> [Task goal] Provide an exact copy of the data, excluding the images.
════
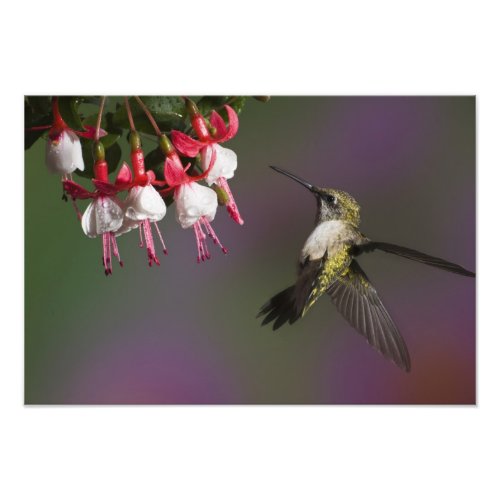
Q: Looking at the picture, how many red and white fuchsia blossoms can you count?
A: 5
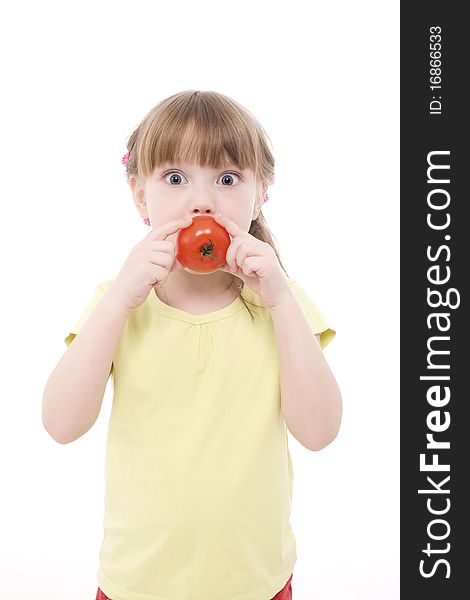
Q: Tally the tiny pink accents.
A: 3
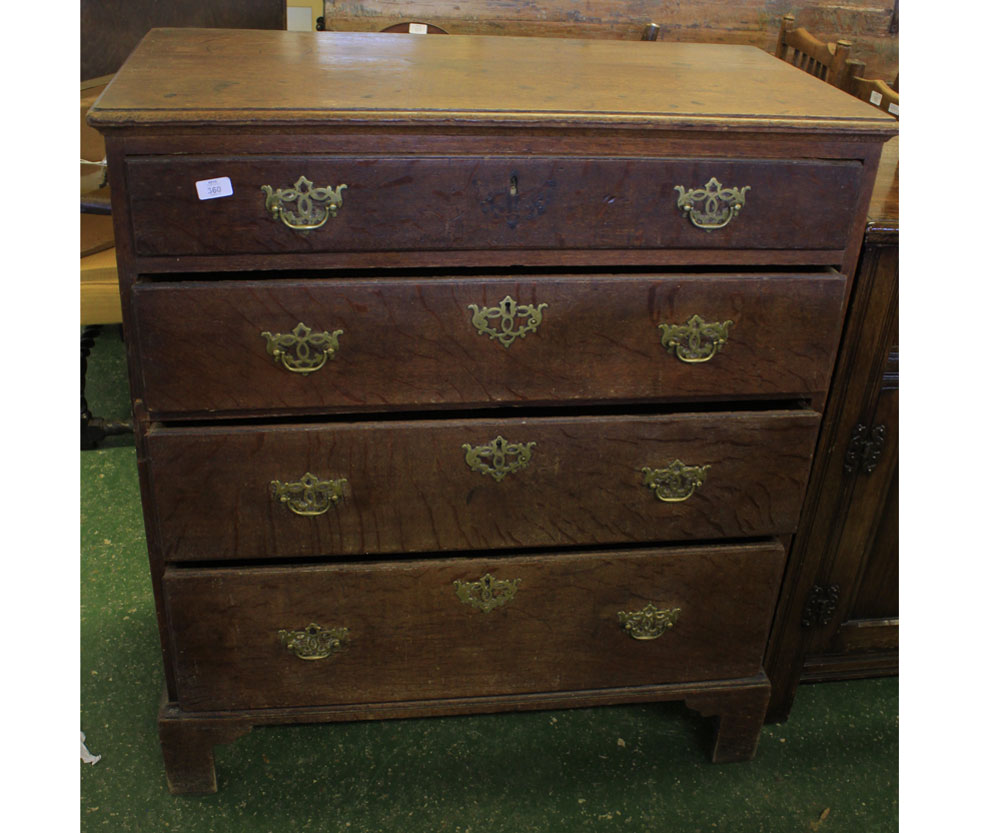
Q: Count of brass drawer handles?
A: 8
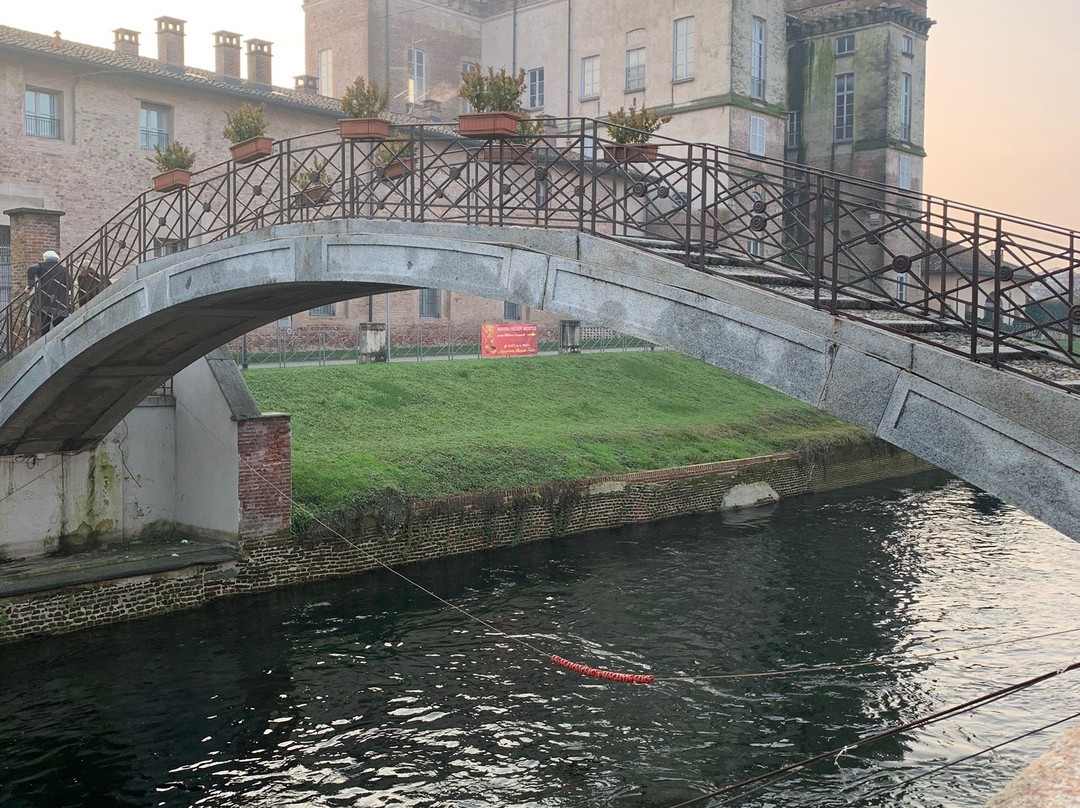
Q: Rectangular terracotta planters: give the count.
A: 8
════
> [Expected answer]
Q: Looking at the picture, how many red and white fuchsia blossoms can you count?
A: 5
Q: Tally the tiny pink accents.
A: 3
Q: Count of brass drawer handles?
A: 8
Q: Rectangular terracotta planters: give the count.
A: 8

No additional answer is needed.